I wanted to get work email pushed to my phone, but only for emails sent by real human beings and not the automated build/test notifications, Bugzilla notifications, ApTest Manager notifications, etc.
But.. if I were to add the IMAP server, there’s no known way for me to filter out what I want…
I also wanted to archive all of the mail into Gmail, and I already had Gmail set up to push email to my phone as it arrives. Putting these two thoughts together, I decided to give Work->Gmail another shot. Originally I didn’t have it set up because I didn’t know the POP/IMAP settings for the mailserver externally… only internally, but I was able to figure this out by asking around.
Gmail only supports POP import and not IMAP. That’s okay for me since I was already used to POP and I always BCC’d myself on emails (or copied from Sent->Inbox when I forgot) and kept everything in 1 large Inbox folder. Ideally Gmail will support IMAP import later but meh..
So I got the settings in there and I check some boxes
- Leave a copy of retrieved message on the server
- Use SSL
- Label: ServerEngines
The “archive incoming messages” option was of interest. Usually I read the email elsewhere so I’d just want it to be archived instantly in Gmail.

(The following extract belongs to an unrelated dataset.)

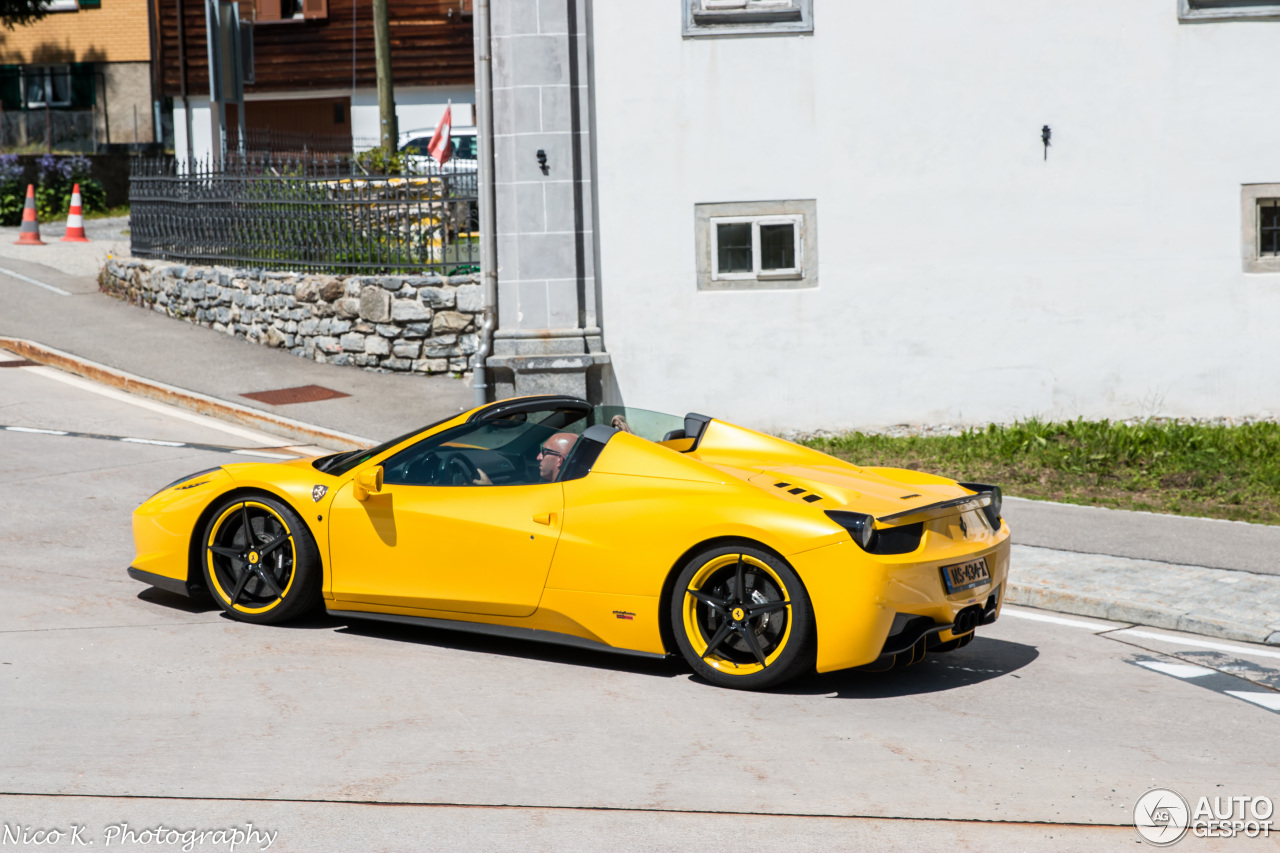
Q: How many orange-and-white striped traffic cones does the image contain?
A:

But in order to get them pushed to my phone, I had to leave this unchecked, and apply my own filters to handle the email afterwards.
For all the automatic email, I automatically mark as read, and archive.
But I saw a problem. For some reason mail wasn’t arriving anywhere… I managed to find a bunch of legitimate imported emails end up Gmail’s Spam. Now I have no idea why Gmail thinks all of these coworker-to-coworker emails are spam, but I know for a fact that there is 0 spam in my entire work email account, *ever*. So I added a filter before this (not sure how Gmail applies filter precedence wrt other filters…) to never send email with label:ServerEngines to spam. Ever. It decided to warn me that searches with “label:” (along with 2 other ones) would *NEVER* match any email. Wait.. what? When I hit that “Test Search” button (for “in:spam label:ServerEngines”), it found a bunch of email. Marked them all as read and archived. I’m gonna have to wait to see if anything ends up in Spam.. it doesn’t happen too often.
Or so I thought. Just this morning I received an email.. and Gmail applied this in bold with a yellow background before the message text:
Due to a filter you created, this message was not sent to Spam.
Looks like my filter was working and the search warning was a lie.
Now my system’s set up — summary: all work email gets imported, labeled, and marked not spam. The automatic emails are archived and marked read, while the human emails stay in Inbox unread, and get pushed to phone.
Now to do outgoing via Gmail… that will be interesting. Maybe even impossible, given that my coworkers have struggled to get outgoing mailservers to work (externally; from inside the network is fine.)